╭─ Extracted material
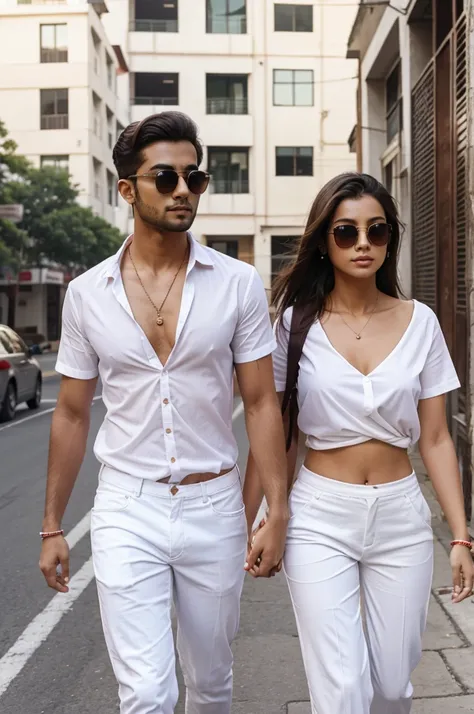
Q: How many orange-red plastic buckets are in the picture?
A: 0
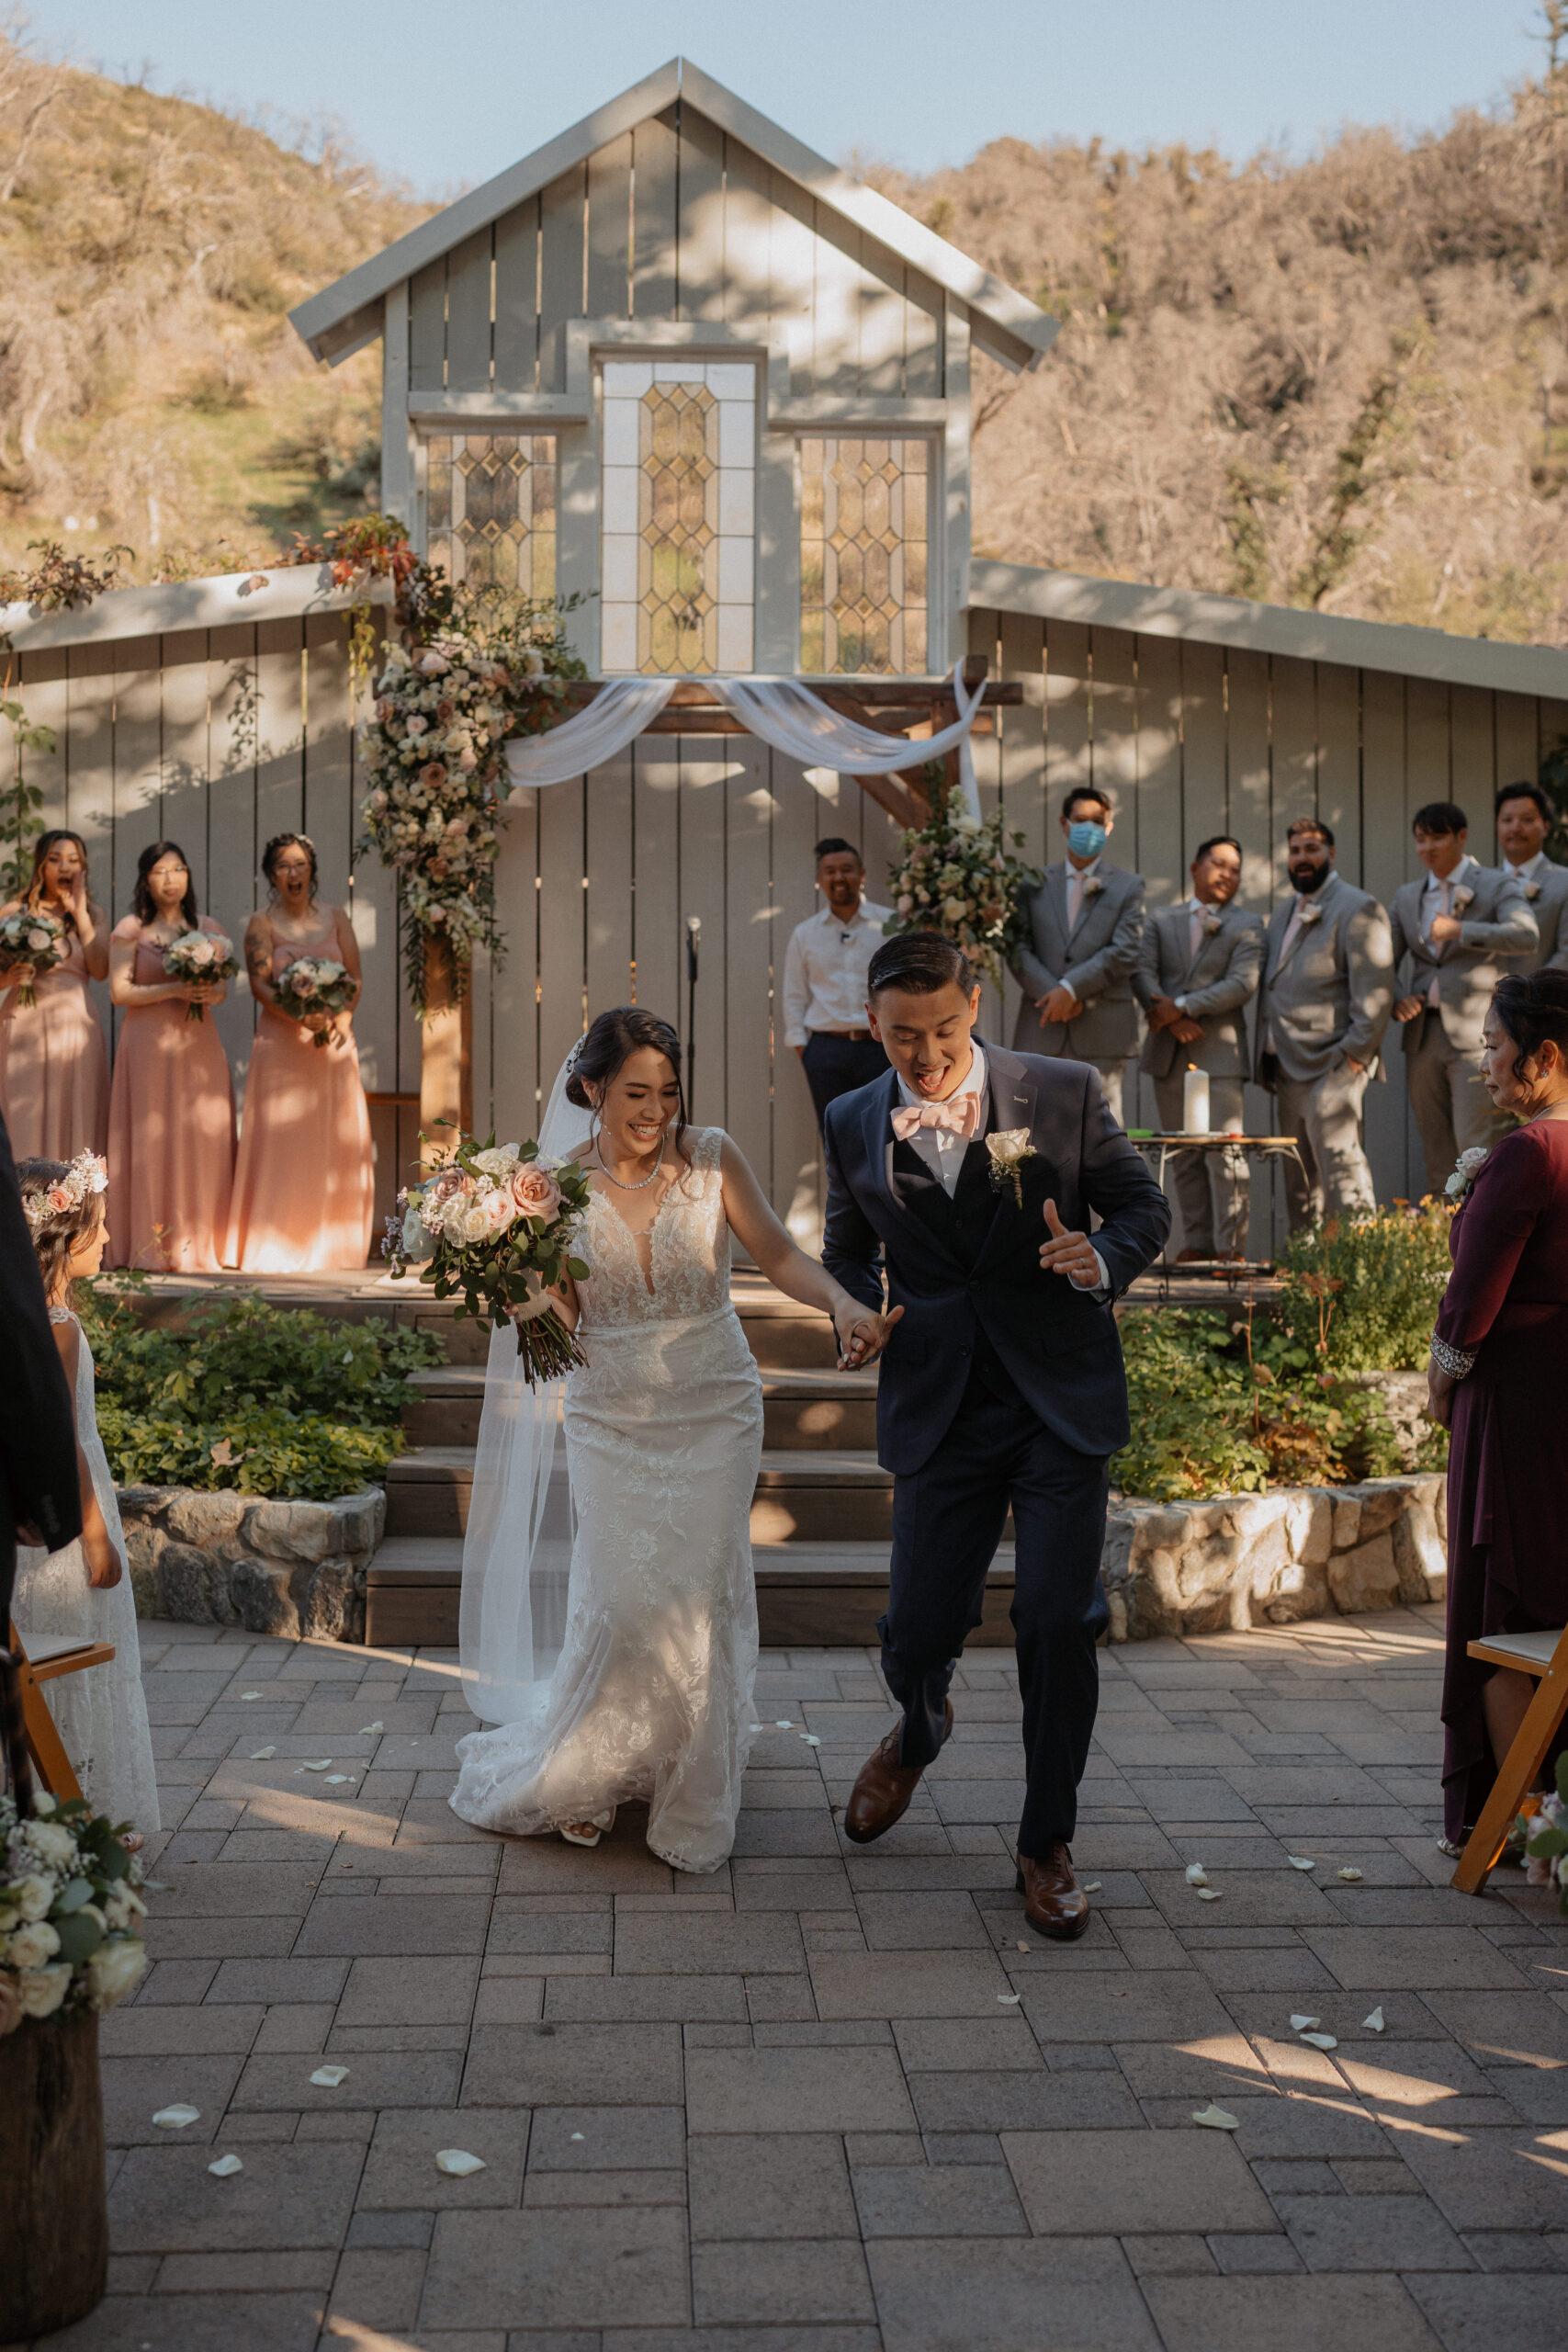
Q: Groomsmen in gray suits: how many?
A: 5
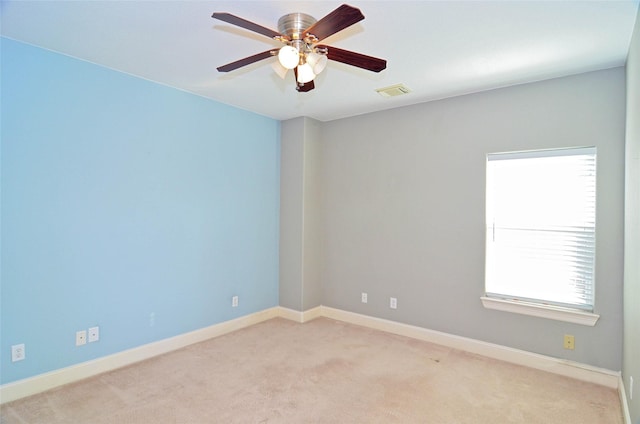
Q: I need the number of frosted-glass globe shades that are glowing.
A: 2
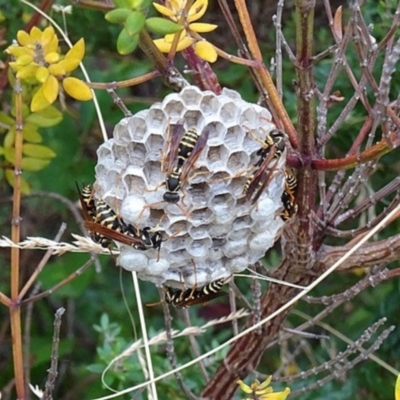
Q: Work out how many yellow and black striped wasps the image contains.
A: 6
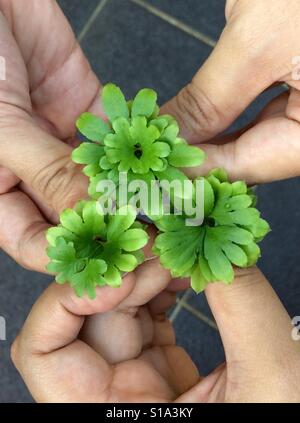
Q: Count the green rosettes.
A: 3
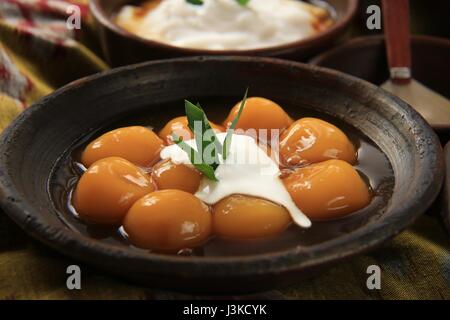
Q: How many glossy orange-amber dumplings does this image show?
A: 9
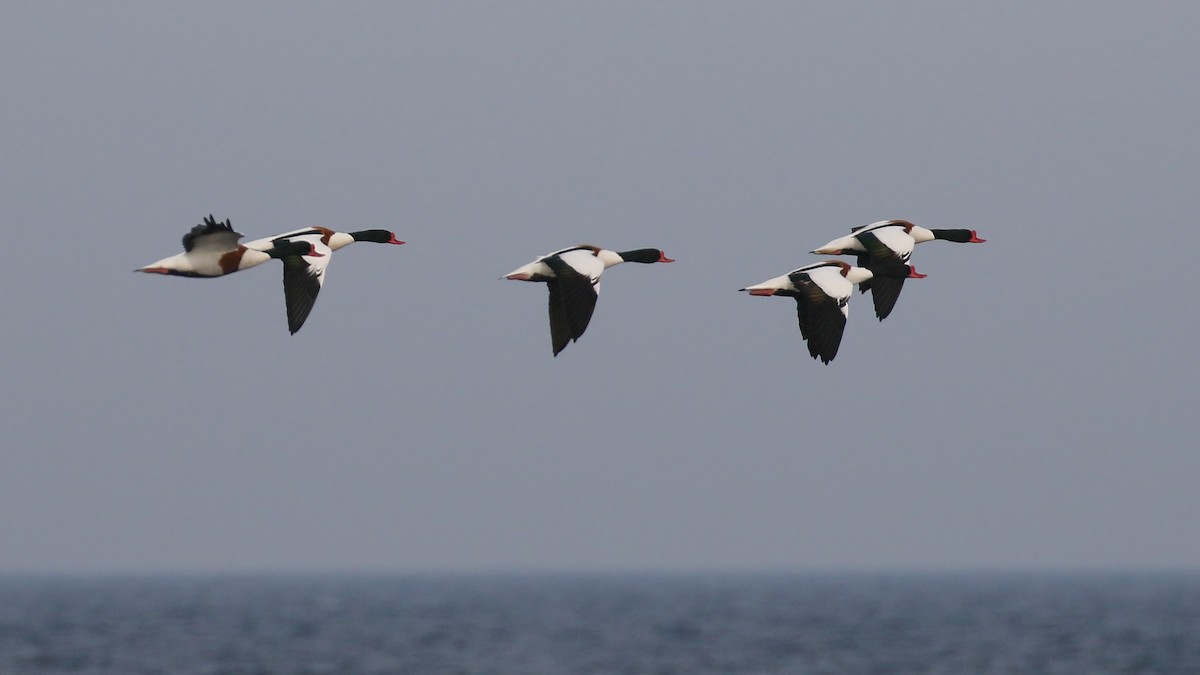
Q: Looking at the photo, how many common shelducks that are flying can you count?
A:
╰─
#### Task instructions:
Retype, please, exactly the lines that begin with the one containing "Q: Work out" and end at the last line of the entries above, both included, leaving out pictures.

#### Expected answer:
Q: Work out how many yellow and black striped wasps the image contains.
A: 6
Q: Count the green rosettes.
A: 3
Q: How many glossy orange-amber dumplings does this image show?
A: 9
Q: Looking at the photo, how many common shelducks that are flying can you count?
A:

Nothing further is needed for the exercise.